It has been eleven days since The Mighty post that inspired #CrippingTheMighty. A lot of good has come out of the hashtag. I have been exposed to new activist voices. My post on my initial take on the situation was shared widely on twitter and Facebook. It was even referenced by one of my favourite activist writers s.e. smith (so I had a little fangirl moment).

Ultimately, I think the most positive thing that came out of #CrippingTheMighty was the connections made between activists and the creation of a space (however shortlived) to air our grievances. I continue to believe as I did when I initially wrote about #CrippingTheMighty, that The Mighty is not going to change. In fact my interactions with the hashtag have only reinforced this belief.

If you go through the hashtag, you will find that The Mighty never interacts with disabled activists in any real public way, beyond systematically following every person who participated in #CrippingTheMighty on twitter.

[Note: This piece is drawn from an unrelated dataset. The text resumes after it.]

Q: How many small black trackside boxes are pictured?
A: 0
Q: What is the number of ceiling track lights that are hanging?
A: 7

Though they did publicly apologize for the particular offending post (a bingo game mocking autism meltdowns), they fail to understand how that post was not the only problem but rather just the tipping point. They did pay lip service to the fact that there has been push-back about their content from the disability community. In a later post they asked us to be part of a “conversation“. This conversation they propose is simply writing to their general feedback e-mail. I have no faith that they will listen to any of the people who in good faith wrote to them with honest feedback about necessary changes. The conversation The Mighty is willing to have is private where they can control the outcome. There is no accountability about what feedback they receive and why they did or more likely did not choose to act on it.

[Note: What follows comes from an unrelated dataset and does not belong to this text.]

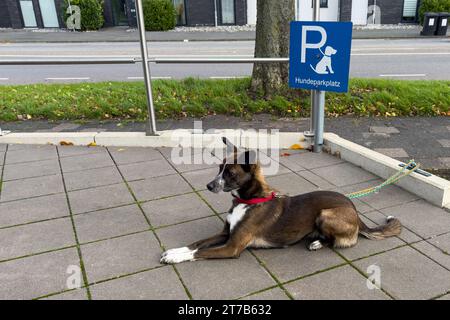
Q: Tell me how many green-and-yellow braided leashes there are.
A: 1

When The Mighty proposed that conversation, a conversation was already going on in full force on Twitter. The Mighty chose not to engage with us in that public forum. I’ll acknowledge that Twitter isn’t the greatest place for in depth discussions of the systemic issues within the Mighty but it would have been a start. There are also other forums not limited to 140 characters which would allow for a more open and accountable discourse.

The Mighty is however only interested in paying lip service to accountability. This is because as I said in my previous post, The Mighty despite its stated aims (helping disabled people) is really a safe space for parents of disabled children and avid consumers of inspiration porn. Changing the site to be in line with actually helping disabled people would alienate its largest reader base.

Further as s.e. smith points out, The Mighty has deep pockets and that funding would absolutely dry up if they ended their click-bait model. They would no longer have Venture Capitalists throwing money at them and their ad revenue would be less.

The people who most often frequenting The Mighty do not want to learn about disability, they want to have their preconceived notions confirmed. Disabled people who have ventured into the comment sections on The Mighty have found themselves attacked. If they point out ableism they are told to be forgiving and to understand that people just don’t know any better, if they are not dismissed outright. These people don’t want to learn, they hold up their ignorance as a shield.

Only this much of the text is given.